This technique was especially important on getting the wing roots and those very small-glue-area tailplanes to stay put and aligned. I should of thought of this yesterday and would have had a much less frustrating day. That PE flight deck screen is still in the Rift and hasn't returned to this dimension, but I'm keeping an eye out. It's not on the critical path and I'm may attempt to figure a way to scratch build one. As soon as I build one, the real one will show up.

I bought some Vallejo AV Dark Sea Blue which I'm going to try in my new detail airbrush. I'm also returning some AK Special Acrylic Solvent since it appears to be completely incompatible with Life Color Paints (for Tamiya I use straight Iso Alcohol). It was separating like unmixed salad dressing. I scrapped that batch and used Testor's Universal Acrylic Thinner which worked perfectly.

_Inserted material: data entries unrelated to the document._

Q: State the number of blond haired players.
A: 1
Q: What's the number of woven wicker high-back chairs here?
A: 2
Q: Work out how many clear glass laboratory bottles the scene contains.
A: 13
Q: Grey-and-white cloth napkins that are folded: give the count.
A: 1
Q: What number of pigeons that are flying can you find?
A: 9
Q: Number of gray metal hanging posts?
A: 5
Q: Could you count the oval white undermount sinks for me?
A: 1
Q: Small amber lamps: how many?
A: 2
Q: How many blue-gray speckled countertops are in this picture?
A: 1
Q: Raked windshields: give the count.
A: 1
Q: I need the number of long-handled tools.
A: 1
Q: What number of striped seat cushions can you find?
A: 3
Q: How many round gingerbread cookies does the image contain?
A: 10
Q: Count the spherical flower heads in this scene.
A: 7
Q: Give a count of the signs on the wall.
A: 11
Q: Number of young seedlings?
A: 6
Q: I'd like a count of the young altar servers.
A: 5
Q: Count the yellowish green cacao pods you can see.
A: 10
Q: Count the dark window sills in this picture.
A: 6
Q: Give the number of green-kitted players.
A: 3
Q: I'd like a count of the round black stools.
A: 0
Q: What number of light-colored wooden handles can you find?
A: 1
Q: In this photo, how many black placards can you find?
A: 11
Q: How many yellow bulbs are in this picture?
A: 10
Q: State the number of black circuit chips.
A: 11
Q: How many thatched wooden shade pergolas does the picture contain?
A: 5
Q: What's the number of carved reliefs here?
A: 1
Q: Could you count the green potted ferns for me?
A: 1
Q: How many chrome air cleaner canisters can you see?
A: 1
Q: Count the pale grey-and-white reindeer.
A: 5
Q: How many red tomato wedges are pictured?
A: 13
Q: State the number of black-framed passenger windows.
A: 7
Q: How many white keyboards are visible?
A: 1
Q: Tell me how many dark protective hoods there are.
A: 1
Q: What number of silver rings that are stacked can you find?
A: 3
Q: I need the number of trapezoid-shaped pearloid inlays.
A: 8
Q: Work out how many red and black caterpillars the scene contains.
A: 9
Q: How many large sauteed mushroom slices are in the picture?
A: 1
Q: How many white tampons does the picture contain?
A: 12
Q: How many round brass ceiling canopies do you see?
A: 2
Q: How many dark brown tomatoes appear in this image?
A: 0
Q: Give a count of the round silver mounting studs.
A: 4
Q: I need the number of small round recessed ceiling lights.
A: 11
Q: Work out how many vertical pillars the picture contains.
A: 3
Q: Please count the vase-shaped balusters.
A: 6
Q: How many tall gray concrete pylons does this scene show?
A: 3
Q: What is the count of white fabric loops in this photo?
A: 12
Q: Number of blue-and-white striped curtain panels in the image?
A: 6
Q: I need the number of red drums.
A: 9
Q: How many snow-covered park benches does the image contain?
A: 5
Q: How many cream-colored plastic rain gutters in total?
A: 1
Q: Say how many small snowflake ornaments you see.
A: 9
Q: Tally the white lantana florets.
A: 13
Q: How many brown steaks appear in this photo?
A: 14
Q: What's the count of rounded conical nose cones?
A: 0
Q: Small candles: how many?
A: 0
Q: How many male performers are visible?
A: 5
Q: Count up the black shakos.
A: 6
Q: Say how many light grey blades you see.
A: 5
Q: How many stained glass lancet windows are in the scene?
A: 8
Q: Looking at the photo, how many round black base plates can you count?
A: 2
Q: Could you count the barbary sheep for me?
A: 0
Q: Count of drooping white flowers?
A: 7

I also bought some Vallejo Dark Gray Wash. I usually use India Ink/Isopropyl Alcohol mix to do fast weathering/aging, but I'm out of India Ink and thought I'd give a commercially prepared product a try. I report on how it works.

On Monday I'll get all the planes (I have) done, but probably won't attempt painting them until Tuesday based on that "glue drying" thing I discussed at the top of this post. And then Vallejo acrylic needs a good 24 hours to dry before handling and decalling. I'm going with a solid dark sea blue scheme which is what the Navy did later in the war. I don't know if the Dauntlesses did this. Speaking of Dauntlesses, I was told by one of my readers yesterday that they didn't have folding wings and were stored hanging from the hangar deck ceiling. Perhaps I'll do that, but the ceiling has no detailing and I may not want to call people's attention to that.
 
While I had a decent amount of time in the shop, I was doing lots of little punch list items that took a lot of time, but don't look like it. I finished up the planes that I currently have. Even with my program of letting the solvent cement dry thoroughly, I was still having landing gear and horizontal stabilizers fall off due to the very tiny glue surfaces. I also replaced several tiny tail wheels with some brass wire. I'd like to talk with some of the guys that put 70 or 80 of these little buggers on a flight deck and find out how they build Trumpeter tiny airplanes. I don't seem to remember having this much trouble on the SC-1 Seahawks on the Missouri, but they were Tamiya.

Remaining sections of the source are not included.